Les mots de Paredes expriment toute la puissance du féminisme décolonial. Nous ne pouvons pas nous contenter d’un féminisme qui n’arrange et ne concerne que nous, femmes blanches occidentales. Ce serait un mensonge, une négation de l’Histoire, de la souffrance des peuples colonisés, esclavagisés. Ce serait faire le jeu du patriarcat, du racisme mais aussi du capitalisme et du néolibéralisme, avec leur simulacre de démocratie qui prétend inclure toustes les humain·es et écouter toutes les luttes, quand, en réalité, ils ne roulent que pour eux-mêmes, le profit et la silenciation des masses qui l’empêchent de faire tourner leur monde.

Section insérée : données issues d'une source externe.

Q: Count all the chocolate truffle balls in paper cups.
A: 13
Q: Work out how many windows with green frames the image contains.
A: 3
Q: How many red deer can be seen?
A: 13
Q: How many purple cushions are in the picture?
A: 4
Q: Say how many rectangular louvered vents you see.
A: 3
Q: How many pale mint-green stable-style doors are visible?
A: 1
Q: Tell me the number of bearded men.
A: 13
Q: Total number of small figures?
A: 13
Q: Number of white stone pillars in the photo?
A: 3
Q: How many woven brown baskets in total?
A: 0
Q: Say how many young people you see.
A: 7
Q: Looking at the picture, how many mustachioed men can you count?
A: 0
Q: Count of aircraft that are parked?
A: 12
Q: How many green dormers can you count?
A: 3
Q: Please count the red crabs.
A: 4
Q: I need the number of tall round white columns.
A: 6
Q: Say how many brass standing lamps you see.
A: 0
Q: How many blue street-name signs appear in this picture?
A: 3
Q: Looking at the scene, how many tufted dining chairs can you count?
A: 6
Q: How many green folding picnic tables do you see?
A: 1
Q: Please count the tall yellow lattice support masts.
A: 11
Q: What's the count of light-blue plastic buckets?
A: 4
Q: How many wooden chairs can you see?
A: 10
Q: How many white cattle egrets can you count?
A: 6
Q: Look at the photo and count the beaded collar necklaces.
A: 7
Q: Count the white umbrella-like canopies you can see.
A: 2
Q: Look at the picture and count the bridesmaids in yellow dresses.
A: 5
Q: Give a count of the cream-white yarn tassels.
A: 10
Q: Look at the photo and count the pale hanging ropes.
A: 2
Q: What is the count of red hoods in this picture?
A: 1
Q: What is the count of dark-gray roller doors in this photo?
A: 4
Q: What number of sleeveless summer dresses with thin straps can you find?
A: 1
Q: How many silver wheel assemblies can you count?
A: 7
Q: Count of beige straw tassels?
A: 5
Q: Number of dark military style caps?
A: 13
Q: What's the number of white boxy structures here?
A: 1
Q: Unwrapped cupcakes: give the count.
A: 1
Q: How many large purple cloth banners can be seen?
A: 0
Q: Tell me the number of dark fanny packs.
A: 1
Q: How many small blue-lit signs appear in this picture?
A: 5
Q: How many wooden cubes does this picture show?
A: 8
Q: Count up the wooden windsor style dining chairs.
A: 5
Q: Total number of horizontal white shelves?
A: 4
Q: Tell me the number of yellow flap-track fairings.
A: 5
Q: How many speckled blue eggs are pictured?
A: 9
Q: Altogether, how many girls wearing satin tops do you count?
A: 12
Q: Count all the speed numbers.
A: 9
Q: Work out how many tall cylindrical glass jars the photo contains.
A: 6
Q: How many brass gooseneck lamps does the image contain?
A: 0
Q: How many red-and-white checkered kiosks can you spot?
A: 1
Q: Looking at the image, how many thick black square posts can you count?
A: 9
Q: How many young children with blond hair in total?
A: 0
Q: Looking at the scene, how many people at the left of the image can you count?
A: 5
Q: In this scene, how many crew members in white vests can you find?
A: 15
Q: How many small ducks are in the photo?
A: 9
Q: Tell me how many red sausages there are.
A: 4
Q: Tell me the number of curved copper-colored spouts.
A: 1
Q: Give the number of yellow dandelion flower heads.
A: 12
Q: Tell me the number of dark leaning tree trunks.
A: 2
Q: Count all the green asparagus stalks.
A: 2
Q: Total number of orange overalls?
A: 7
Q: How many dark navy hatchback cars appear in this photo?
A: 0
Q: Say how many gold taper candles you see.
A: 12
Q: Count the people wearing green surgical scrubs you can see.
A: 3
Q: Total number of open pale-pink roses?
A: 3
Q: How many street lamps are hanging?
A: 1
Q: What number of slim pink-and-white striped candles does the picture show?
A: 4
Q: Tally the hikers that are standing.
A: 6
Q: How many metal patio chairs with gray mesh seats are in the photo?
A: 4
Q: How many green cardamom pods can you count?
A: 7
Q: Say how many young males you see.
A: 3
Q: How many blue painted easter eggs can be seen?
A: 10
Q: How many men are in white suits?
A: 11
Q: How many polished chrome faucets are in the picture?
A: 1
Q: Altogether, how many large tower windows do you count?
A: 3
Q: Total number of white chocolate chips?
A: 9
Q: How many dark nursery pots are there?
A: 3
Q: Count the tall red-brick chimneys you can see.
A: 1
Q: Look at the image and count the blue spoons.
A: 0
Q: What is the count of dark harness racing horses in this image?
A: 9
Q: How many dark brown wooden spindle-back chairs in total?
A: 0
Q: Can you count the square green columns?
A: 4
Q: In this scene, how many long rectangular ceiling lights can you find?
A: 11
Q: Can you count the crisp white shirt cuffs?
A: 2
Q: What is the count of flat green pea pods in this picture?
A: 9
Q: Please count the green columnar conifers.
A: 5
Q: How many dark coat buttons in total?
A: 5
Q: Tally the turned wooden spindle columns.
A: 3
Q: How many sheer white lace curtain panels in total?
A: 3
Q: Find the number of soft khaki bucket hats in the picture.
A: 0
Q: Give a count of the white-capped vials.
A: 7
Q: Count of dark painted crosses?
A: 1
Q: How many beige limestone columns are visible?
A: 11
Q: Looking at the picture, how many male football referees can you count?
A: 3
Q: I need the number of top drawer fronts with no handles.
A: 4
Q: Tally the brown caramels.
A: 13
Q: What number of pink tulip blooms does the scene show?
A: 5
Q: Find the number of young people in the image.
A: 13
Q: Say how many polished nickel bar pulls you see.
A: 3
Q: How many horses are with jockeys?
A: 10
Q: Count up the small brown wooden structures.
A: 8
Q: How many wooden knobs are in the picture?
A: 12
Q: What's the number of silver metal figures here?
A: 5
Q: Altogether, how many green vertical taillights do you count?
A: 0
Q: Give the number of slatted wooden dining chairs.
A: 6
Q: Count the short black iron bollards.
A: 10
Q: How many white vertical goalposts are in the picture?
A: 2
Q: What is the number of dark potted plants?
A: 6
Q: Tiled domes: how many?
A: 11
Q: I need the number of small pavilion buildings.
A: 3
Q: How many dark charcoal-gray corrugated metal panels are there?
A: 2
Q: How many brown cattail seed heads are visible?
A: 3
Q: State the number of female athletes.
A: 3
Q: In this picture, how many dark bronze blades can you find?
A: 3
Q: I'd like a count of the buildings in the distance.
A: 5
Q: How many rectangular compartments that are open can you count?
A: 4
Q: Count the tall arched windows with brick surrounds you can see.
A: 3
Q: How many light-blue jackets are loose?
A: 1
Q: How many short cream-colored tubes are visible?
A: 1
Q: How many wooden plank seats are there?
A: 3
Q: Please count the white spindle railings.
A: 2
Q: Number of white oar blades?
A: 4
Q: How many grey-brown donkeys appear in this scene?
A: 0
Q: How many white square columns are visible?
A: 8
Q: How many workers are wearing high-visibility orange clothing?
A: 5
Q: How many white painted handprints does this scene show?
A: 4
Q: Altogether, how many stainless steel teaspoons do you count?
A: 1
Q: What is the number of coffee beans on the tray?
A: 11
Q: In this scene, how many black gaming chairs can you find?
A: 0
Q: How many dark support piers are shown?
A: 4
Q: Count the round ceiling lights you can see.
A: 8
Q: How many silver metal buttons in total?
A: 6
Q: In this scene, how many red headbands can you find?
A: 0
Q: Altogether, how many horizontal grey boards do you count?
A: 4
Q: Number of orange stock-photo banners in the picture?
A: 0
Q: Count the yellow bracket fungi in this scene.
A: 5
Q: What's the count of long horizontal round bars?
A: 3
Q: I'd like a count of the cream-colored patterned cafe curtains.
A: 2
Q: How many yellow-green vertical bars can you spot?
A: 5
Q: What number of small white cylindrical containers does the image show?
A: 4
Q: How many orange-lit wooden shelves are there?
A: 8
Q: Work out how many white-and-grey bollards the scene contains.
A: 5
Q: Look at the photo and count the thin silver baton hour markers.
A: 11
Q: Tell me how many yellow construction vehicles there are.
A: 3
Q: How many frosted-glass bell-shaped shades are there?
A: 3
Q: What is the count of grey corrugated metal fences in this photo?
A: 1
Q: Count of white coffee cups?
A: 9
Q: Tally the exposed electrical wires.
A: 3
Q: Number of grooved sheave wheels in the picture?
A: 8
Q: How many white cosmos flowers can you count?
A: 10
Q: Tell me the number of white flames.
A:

Je n’ai jamais autant appris sur la lutte féministe que depuis que je me penche sur des auteurices noir·es, sud-américain·es ou juste populaires, parce qu’iels m’offrent une lecture pleine et entière, autant que faire se peut, sur la marche de notre monde. Nous ne pouvons pas dissocier la lutte féministe de la lutte des classes, anticapitaliste et antilibérale. Iels m’informent sur les illusions auxquelles nous avons eu l’imprudence de croire : le marché n’est pas libre, les frontières ne laissent passer que le capital et les démocraties tuent les peuples.